# Revolut - Part II of Challenge - REENGAGEMENT_ACTIVE_FUNDS
## weaves

This uses the output of anal3.q to apply statistical tests on the effective of the REENGAGEMENT_ACTIVE_FUNDS campaign of notifications.

In [1]:
import pandas as pd

%load_ext autoreload
%autoreload 2

# If you turn this feature on, you can display each 
from IPython.core.interactiveshell import InteractiveShell
InteractiveShell.ast_node_interactivity = "all"

pd.__version__

'0.24.2'

## Method

anal3.q created a rolling average of days between those days where at least one transaction took place - a transaction day.

An as-of join between the reengagement notification and the transaction was carried out. The number of transaction-days following the notification should increase; the average number of days between transaction-days should decrease. That is, of course, if the notification has re-engaged the user.

## Tabulated Results

The results are given below. The field case0 explains the count n. The rdrate1 column is used to indicate whethe the percentage increase of daily transaction-day average has reduced, stayed the same, or increased - meaning, relatively more transaction-days, no-change, or more.

(I've re-used the rdrate1 column for the context counts: rdrate1 is zero for these and the case0 name explains the metric.)

 - post or pre indicates whether the count is after a notification or before it. The before cases are the control (or expected) group.
 - all is over all time, near is within a response of .ntfy.near.days days after the notification.
 - the counts are all of distinct users. Except for post.ntfy which the number of notifications.
 - there are some summary counts for users: users0 is all the user accounts, and users0.reengaged is for those who did or did not receive a notification.

In [2]:
# The results file is a collation of results.
res0 = pd.read_csv("cache/out/xres0.csv")
res0

Unnamed: 0,rdrate1,case0,n
0,-1,post.all,10741
1,0,post.all,2288
2,1,post.all,3581
3,-1,post.near,5800
4,0,post.near,806
5,1,post.near,2634
6,0,post.ntfy.all,28139
7,0,post.ntfy.noresp.all,11529
8,0,post.ntfy.noresp.near,18899
9,-1,pre.all,1285


### Tabulation explanation

A narrative for this is:

28139 notifications sent to 11117  users. 18899 notifications were not responded to all in the 7 day window.

To compare: the number of users whose transaction-day rate decreased after receiving a notification in the 7 day window was 5800; whereas, of the same users in the period a month before, 814 transacted and reduced their transaction-day average.

In the comparison, the post numbers are across all the notifications (a period of over nearly a year), whilst the pre numbers are for the month before up to the date of the first notification, and pre.\*.1 numbers are for three months before + 10 days up to the first's date.

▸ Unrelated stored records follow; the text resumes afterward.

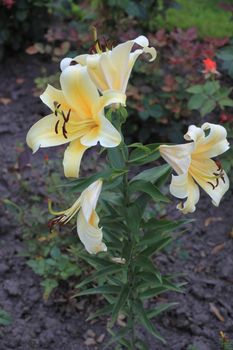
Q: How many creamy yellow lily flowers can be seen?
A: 4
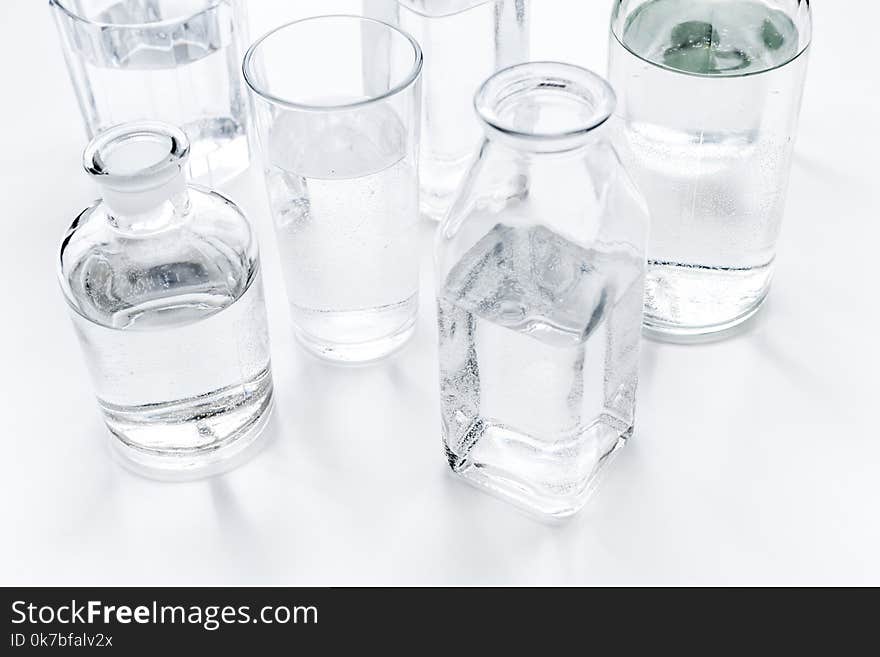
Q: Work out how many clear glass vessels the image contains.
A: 6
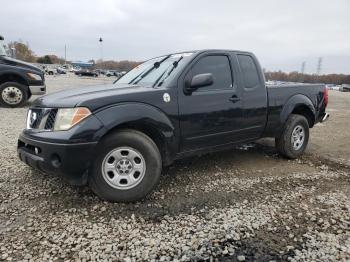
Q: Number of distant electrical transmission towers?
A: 2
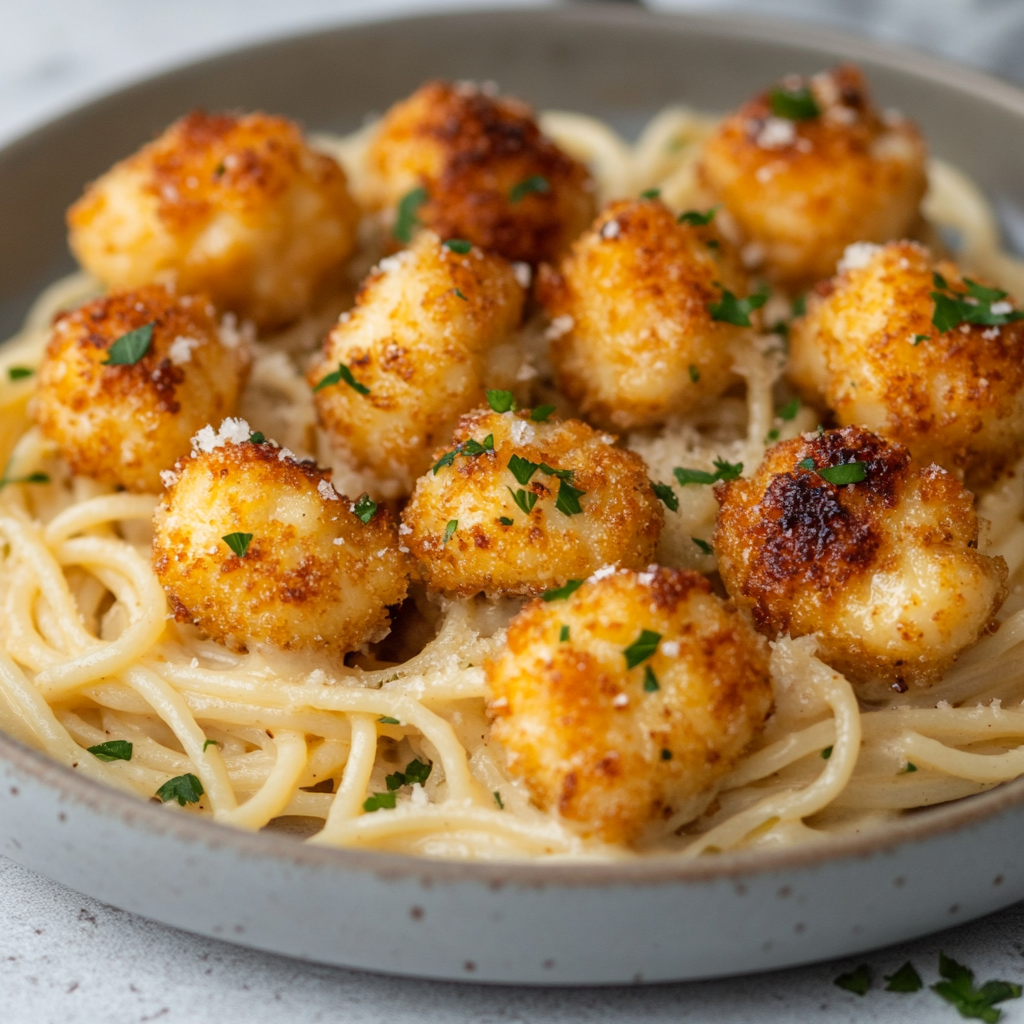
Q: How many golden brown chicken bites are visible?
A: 11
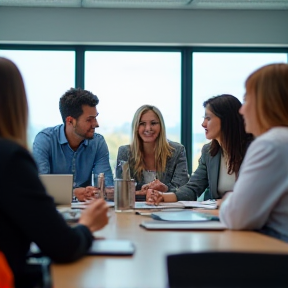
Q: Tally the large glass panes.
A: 3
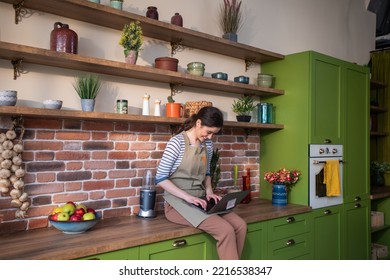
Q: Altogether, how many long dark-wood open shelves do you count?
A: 3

What follows is a quick proportion analysis.

In [3]:
res0.iloc[4]['n']
res0.iloc[5]['n']
nneg0 = _ + __
neg0 = res0.iloc[3]['n']
total0 = nneg0 + neg0
total0
neg0 / total0
nneg0 / total0

806

2634

9240

0.6277056277056277

0.3722943722943723

In [4]:
res0.iloc[12]['n']
res0.iloc[13]['n']
nneg0 = _ + __
neg0 = res0.iloc[14]['n']
total0 = nneg0 + neg0
total0
neg0 / total0
nneg0 / total0

814

130

1520

0.37894736842105264

0.6210526315789474

# Conclusion

So looking at the near window results. After notifications, of 9240 users, 67% responded in such a way that their average days between transactions was reduced; 3 months + 10 days before, 1520 of the 9240 who responded after, only 37% transacted in the 3 month period in such a way that they reduced their transaction-day rate.

I think that is so conclusive that there is no need to put it to a statistical test, which would be a Chi-square of log-likelihood on a 3-way contingency table with the pre results as the expected and post as the observed.

It does make me question whether the control group has been correctly constructed and I should make sure with another tabulation of the before data in a different way.

I shan't be doing that just now.

# Recommendation

From this preliminary investigation, it's clear without a statistical test that the Reengagement notification has had the desired effect: users have logged proportionally more transaction days.

There are further investigations that could be conducted. The "pre" or before notifications control group (expected counts) could be tabulated differently as noted in the conclusion above.

It would also be worthwhile carrying ut the analysis using a different measure from transaction-days. The number of transactions could be used and also the value or volume of transactions could be used.

Also this analysis has only used on the counts of the transaction-days rate that have decreased. It could also address the average change in magnitude of the average transaction-days rate - a regression analysis.

But this preliminary result should be convincing enough.